In people virologically cured of HCV infection and with cirrhosis, risk factors for HCC included demographic variables like sex and race, viral risk factors like HCV genotype 3, and cirrhosis-related factors like longer cirrhosis duration, varices, higher bilirubin, and lower albumin, as indicated by the following hazard ratios (HR) (and 95% confidence intervals):
Lower HCC risk in women than men:
- Women vs men at baseline: HR 0.55 (0.38-0.79, P = 0.0013)
- At 12 months: HR 0.60 (0.40-0.90, P = 0.0139)
- At 24 months: HR 0.45 (0.23-0.82, P = 0.095)
Lower HCC risk in blacks than whites
- Blacks vs whites at baseline: HR 0.80 (0.71-0.90, P = 0.0002)
- At 12 months: HR 0.86 (0.74-0.99, P= 0.0322)
- At 24 months: not significant
Higher HCC risk with HCV genotype 3 vs 1a
- HCV genotype 3 vs 1a at baseline: HR 1.45 (1.22-1.73, P < 0.0001)
- At 12 months: HR 1.47 (1.19-1.81, P = 0.0004)
- At 24 months: Not significant
Higher HCC risk with varices
- With vs without varices at baseline: HR 1.62 (1.45-1.81, P < 0.0001)
- At 12 months: HR 1.58 (1.38-1.80, P < 0.0001)
- At 24 months: HR 1.75 (1.48-2.06, P < 0.0001)
For people with virologically cured HCV infection without cirrhosis, key predictors were metabolic conditions like diabetes and hypertension and increasing FIB-4 indicating worsening fibrosis, as indicated by the following HR (and 95% confidence intervals):
Higher HCC risk with diabetes
- With vs without diabetes at baseline: HR 1.42 (1.19-1.70, P = 0.0001)
- At 12 months: HR 1.42 (1.16-1.75, P = 0.0008)
- At 24 months: HR 1.42 (1.09-1.84, P = 0.0085)
Higher HCC risk with hypertension
- With vs without hypertension at baseline: HR 2.06 (1.52-2.79, P < 0.0001)
- At 12 months: HR 2.13 (1.47-3.07, P < 0.0001)
- At 24 months: HR 1.81 (1.13-2.91, P = 0.0143)
Higher HCC risk with FIB-4 increase from low to high from baseline to 12 or 24 months
- At 12 months: HR 2.36 (1.46-3.79, P = 0.0005)
- At 24 months: HR 2.04 (1.01 to 4.10, P = 0.0455)
In the group with baseline cirrhosis, nonsmokers had a significantly lower risk of HCC than current smokers at baseline (HR 0.79, 95% CI 0.67-0.93, P = 0.005) and 12 months after HCV cure (HR 0.77, 95% CI 0.65-0.92, P = 0.0038) but not 24 months after HCV cure.
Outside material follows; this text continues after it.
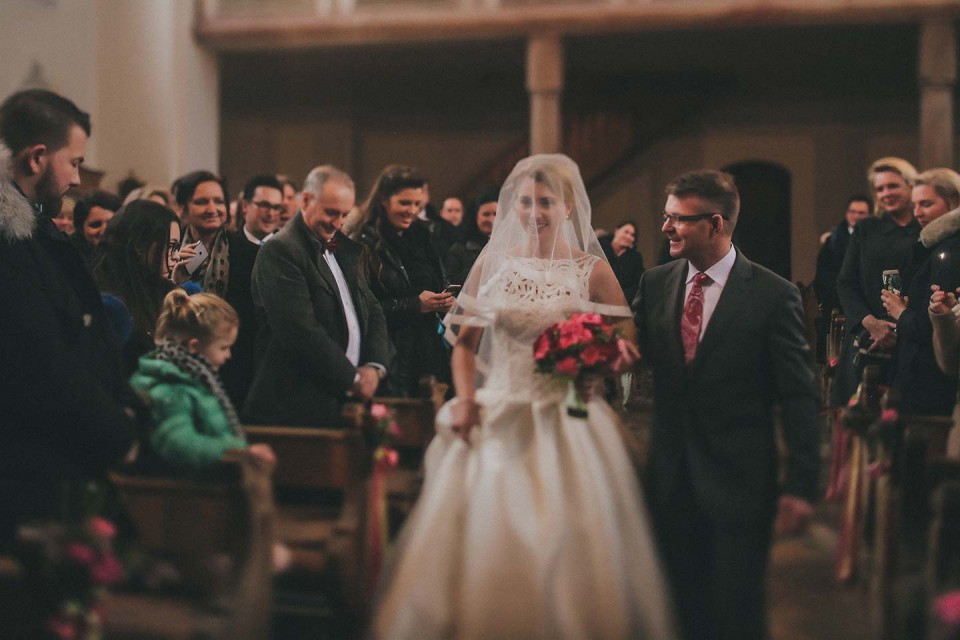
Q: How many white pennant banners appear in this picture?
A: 0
Among people without baseline cirrhosis, nonsmokers did not have a significantly lower risk of HCC at baseline, 12 months after cure, or 24 months after cure when compared with current smokers.
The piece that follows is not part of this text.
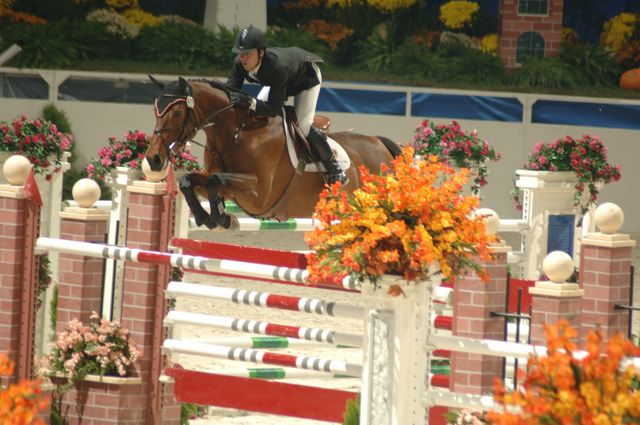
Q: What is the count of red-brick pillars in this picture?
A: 6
Summing up, the researchers stressed that in people with virologically cured HCV infection, HCC risk factors differed between people with and without baseline cirrhosis. For those with cirrhosis, HCC risk factors mainly involved disease severity, while in people without cirrhosis, metabolic traits held sway as dominant risk factors.
Because risk could change from 12 months to 24 months after cure, the investigators argued that "risk assessment based on repeat measurements at 2 years is practical and can improve risk stratification in patients with virologically cured HCV, regardless of their cirrhosis status at baseline."
1. Kramer JR, Cao Y, Li L, et al. Longitudinal associations between risk factors and subsequent risk of hepatocellular cancer in patients with hepatitis C virus infection and virological cure. AASLD, The Liver Meeting, November 12-15, 2021. Abstract 903.